“I’m not different for the sake of being different, only for the desperate sake of being myself.” – Vivian Stanshall
Paul Alan Fahey offers two very different LGBT short stories in Boys Will Be Boys and The View from 16 Podwale Street, but there’s one thing they both have very much in common: they are both stories about what it means to be labeled “different” within a social order that won’t settle for anything less than uniformity and conformity.
The View from 16 Podwale Street is a story set against the backdrop of pre-World War II Poland, just as it’s beginning to appear imminent that Germany and her allies will become the aggressors in Hitler’s bid to dominate Europe. It’s the story of Elwira Malinowska and her companion/lover Raz Zielinska, and the dangers that may face the two women in the coming months and years, as with hindsight as our guide, the reader knows full well the unfathomable horrors suffered by the men, women, and children who didn’t fit into the basic scheme of the Nazi ideal.
This story is very much about the looming danger, but is also very much about how difficult it was for Elwira to accept that danger and all that it could mean for her country. It’s a story of the taboo of two women who are a loving and committed couple, but is also the story of Elwira’s affliction and what it might mean to her if Germany succeeds in its campaign to cleanse the world of people who were born imperfect in its estimation. It is a subdued and subtle story about fraud and fraudulent friendships and the way the tides turned neighbor against neighbor, friend against friend. And the way in which fate has a way of balancing those betrayals.
But perhaps best of all, it is a story that has a happy ending for Elwira and Raz, set in a time when there were no happy endings for many millions of people.
Buy The View from 16 Podwale Street here:
Boys Will Be Boys—especially teenage boys deep in the throes of discovering who they are and what they want—is the story of Phillip Noland, a freshman at St. Sebastian’s Catholic School for boys, a place where the rules don’t seem designed to help the students avoid Hell as much as they’re designed to prepare them for an inevitable trip there.
St. Sebastian’s, ca. 1958, was a place and a time about which, many decades later, Phillip can reminisce. It was a place where rules were specific (“At all times, keep your hands out of your pockets,” because pocket hockey is apparently a one-way road to perdition.), and the consequences of disregarding the rules were done at the students’ peril. It was also a place where Phillip was branded an outcast and bullied for being queer. It was a place where his first kiss happened with a boy, a boy known to the reader only as Smith, and a Jewish boy, no less. It was a place where a memory was born and forever imprinted on Phillip’s heart as something special, something much better to hold on to than all the others, because it was a memory of unconditional friendship and the memory of a common bond in a place Phillip knew he didn’t belong.
Boys Will Be Boys is a story of faith versus free will and, in some ways, at least from my perspective, is also a brief glimpse into the conflict between the literal interpretation of The Word and the truth of human nature and how Phillip took charge of his own choices.
If you like character driven and introspective stories that often read more like personal memoirs than short fiction, Paul Alan Fahey delivers it in both of these pieces.

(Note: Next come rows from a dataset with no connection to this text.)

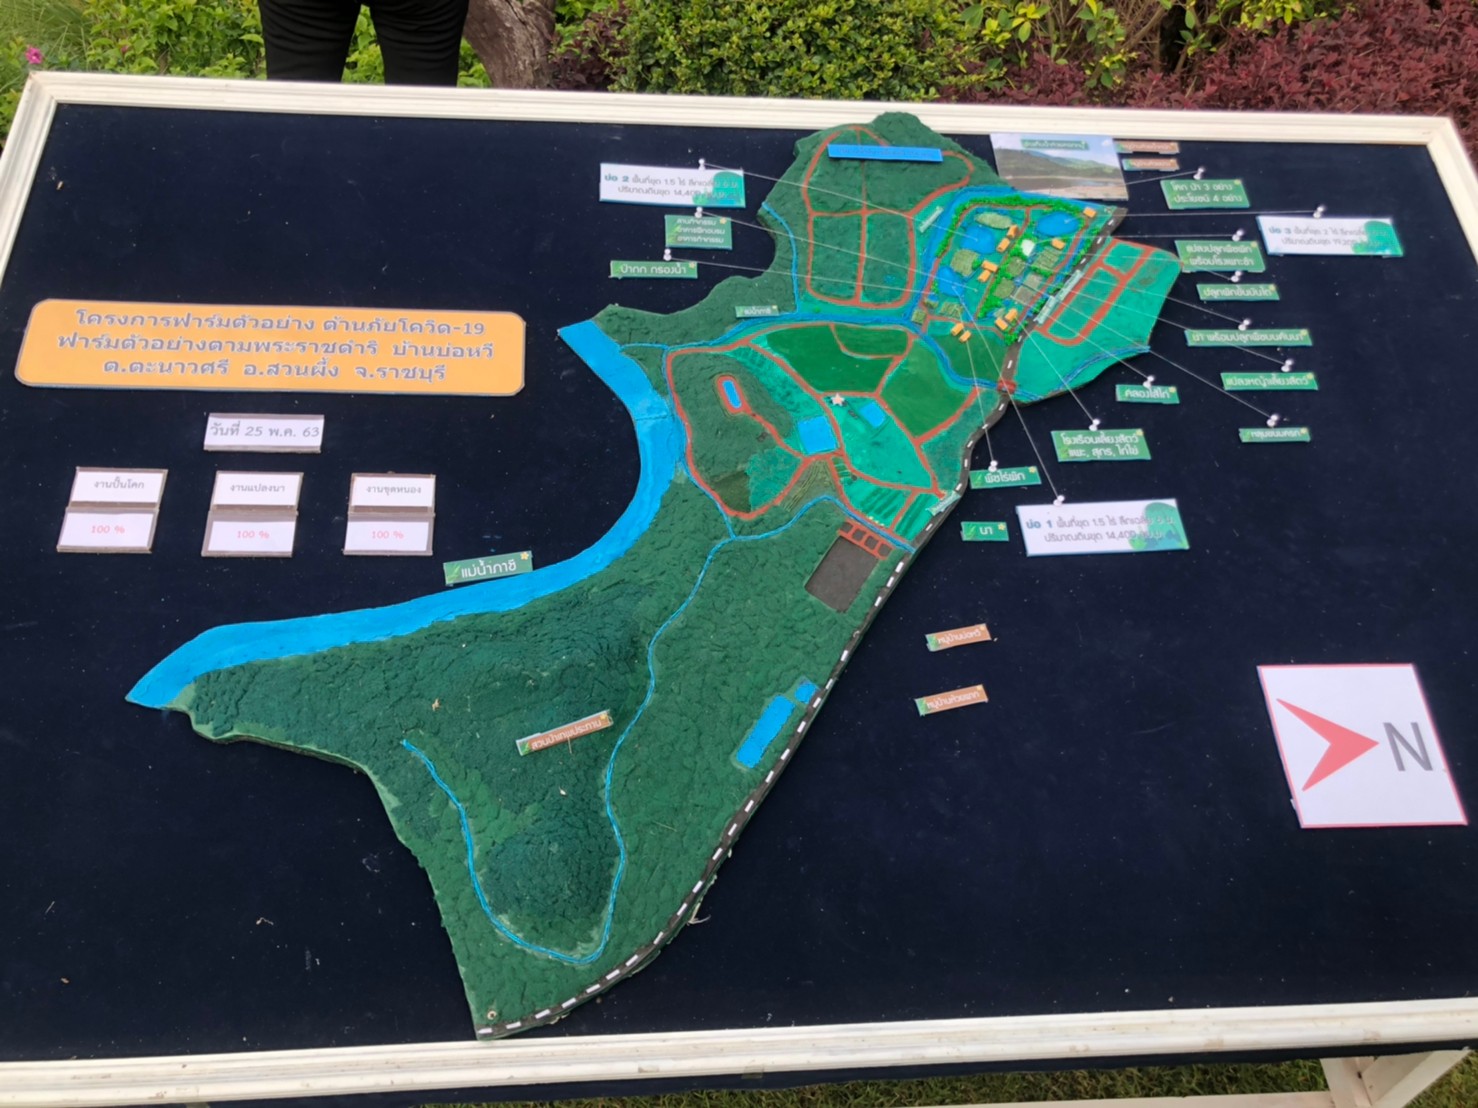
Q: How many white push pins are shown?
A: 14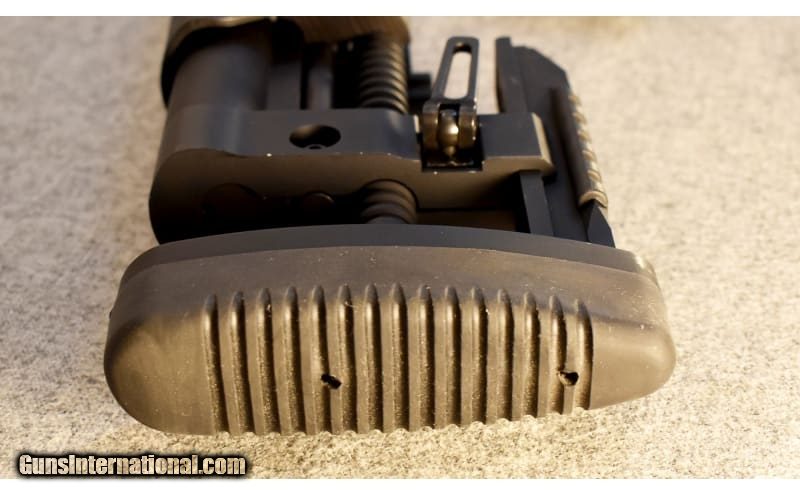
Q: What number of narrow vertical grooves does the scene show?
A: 15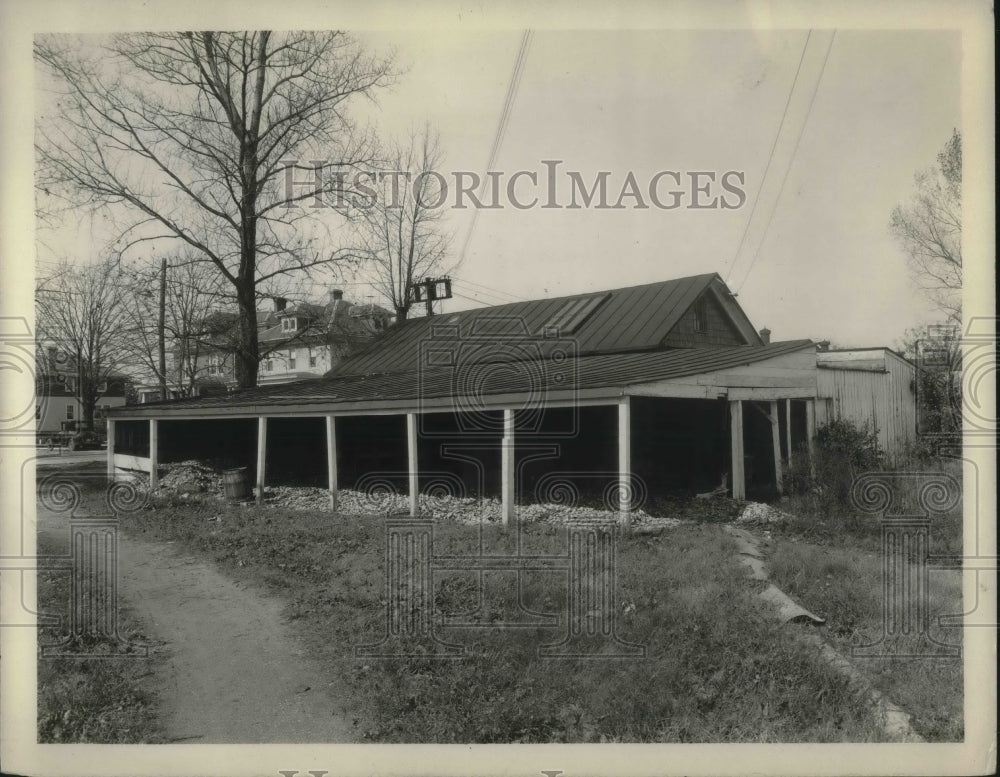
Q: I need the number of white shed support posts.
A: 11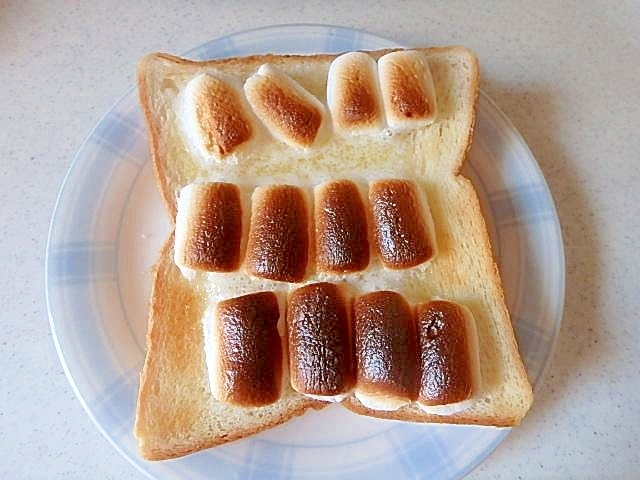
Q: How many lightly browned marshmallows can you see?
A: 4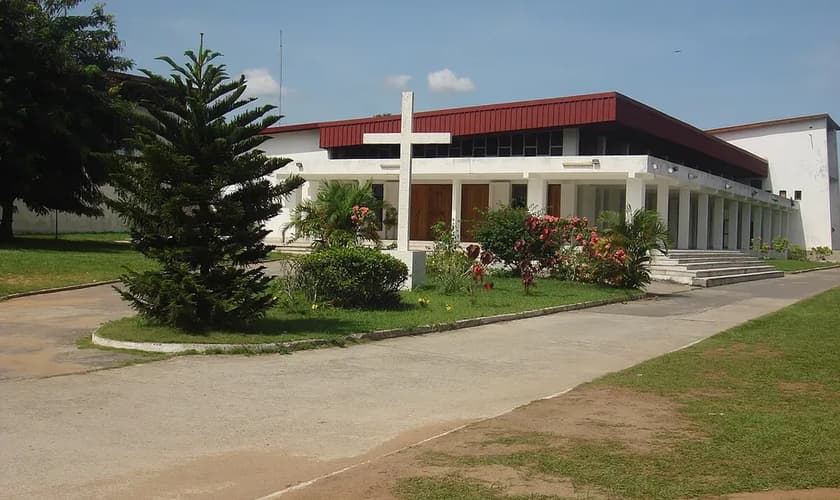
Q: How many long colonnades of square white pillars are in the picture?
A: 1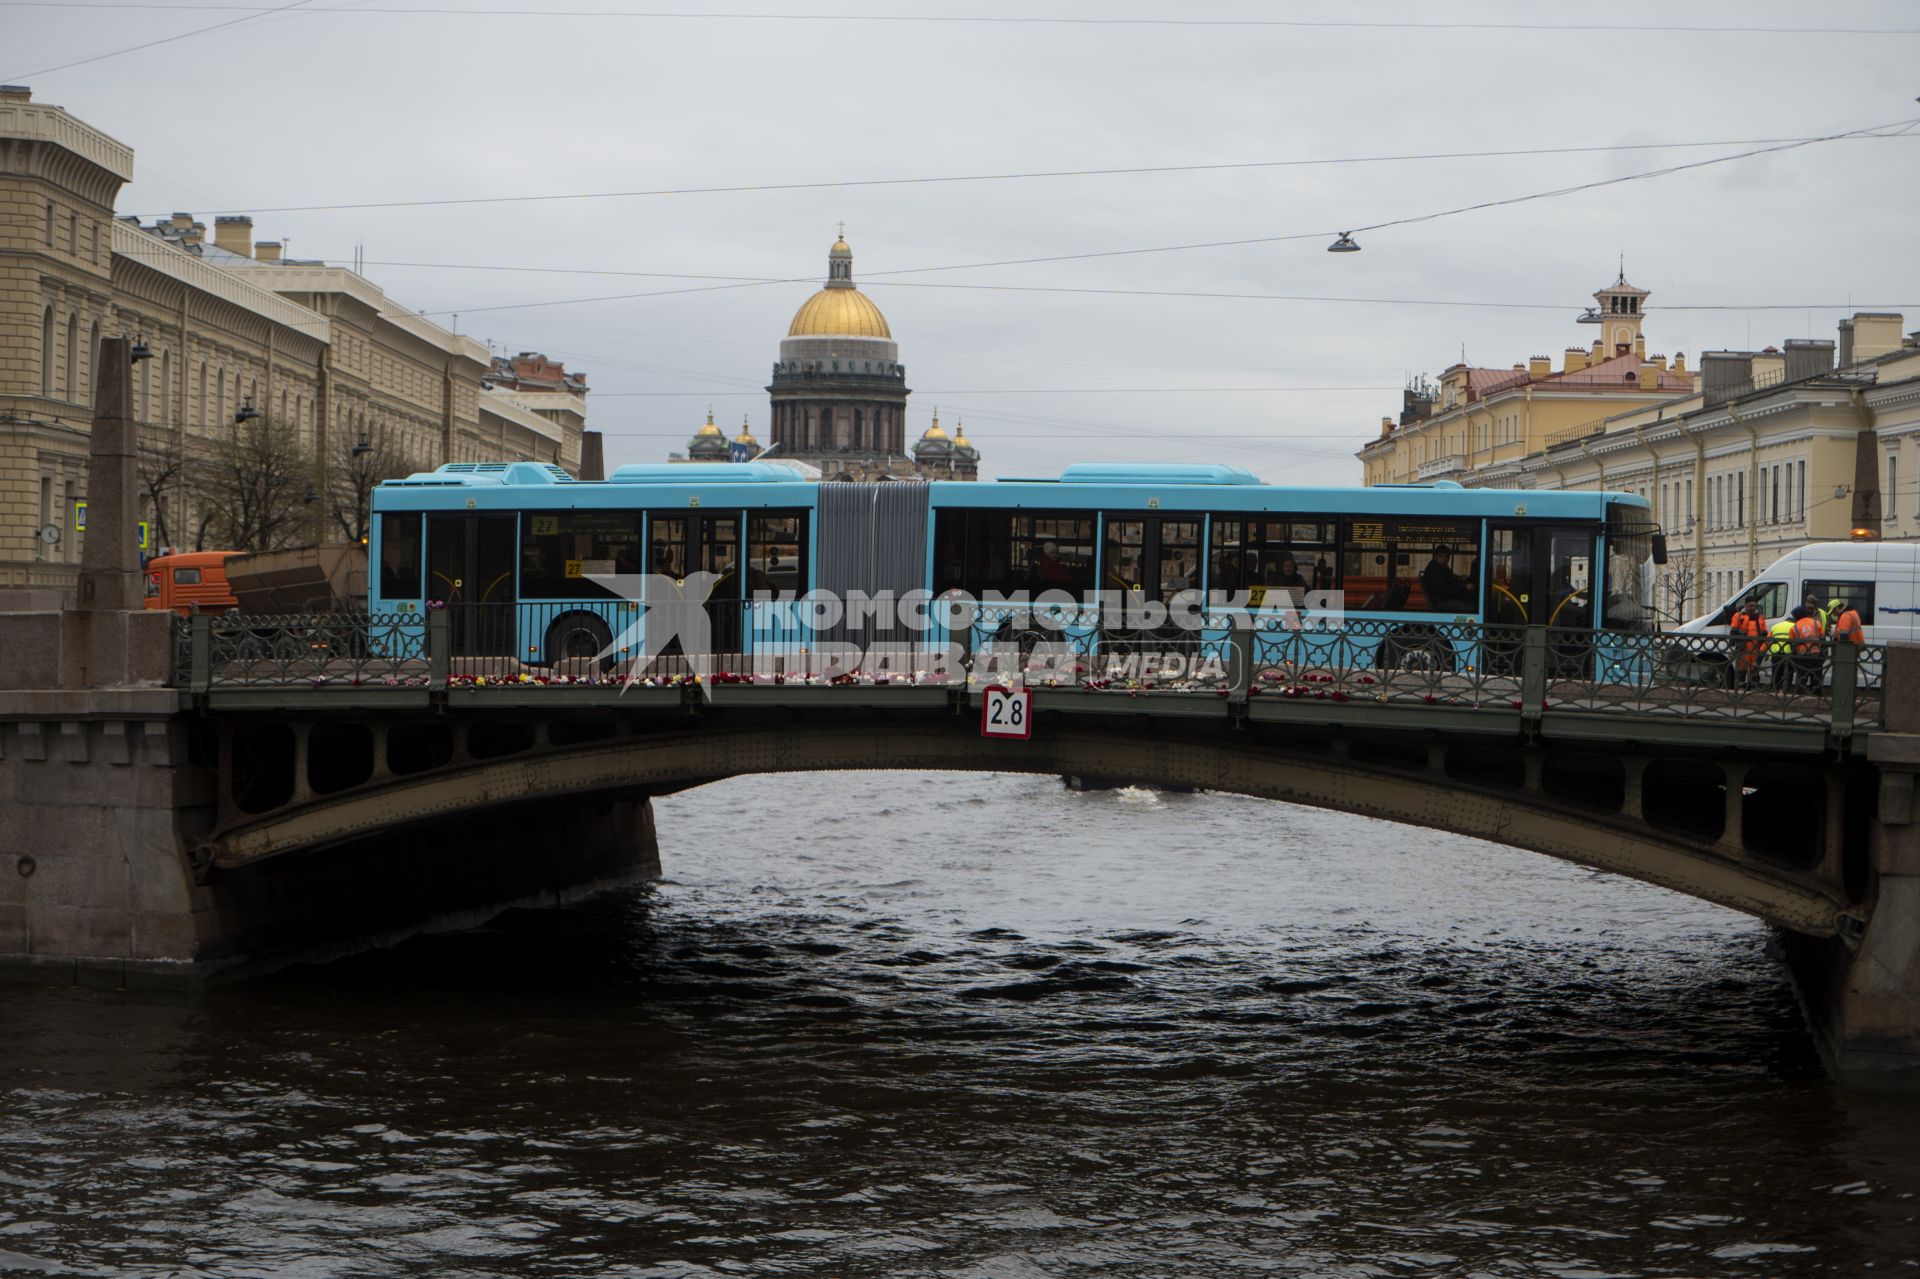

About The Author: Paul Alan Fahey (1944-) created and edited Mindprints, an international literary journal for writers and artists with disabilities, at Allan Hancock College in Santa Maria, California. He retired in 2008. During his tenure, Mindprints made Writers Digest’s “Top 30 Short Story Markets” list for two consecutive years. His writing has appeared in Byline, Palo Alto Review, Long Story Short, African American Review, The MacGuffin, Thema, Gertrude, Kaleidoscope, and in several other literary journals and anthologies like A Cup of Comfort, Somewhere in Crime, My Mom is My Hero, and Writing on Walls. His monthly online column at Coffeehouse For Writers focused on writing advice.
Paul is a six-time winner of the Lillian Dean Writing Award for short stories and nonfiction at the California Central Coast Writer’s Conference. He is the author of THE VIEW FROM 16 PODWALE STREET, BOYS WILL BE BOYS, WHEN THE RIGHT ONE COMES ALONG, BOMBER’S MOON, and the soon to be released anthology of personal essays, THE OTHER MAN, from JMS BOOKS.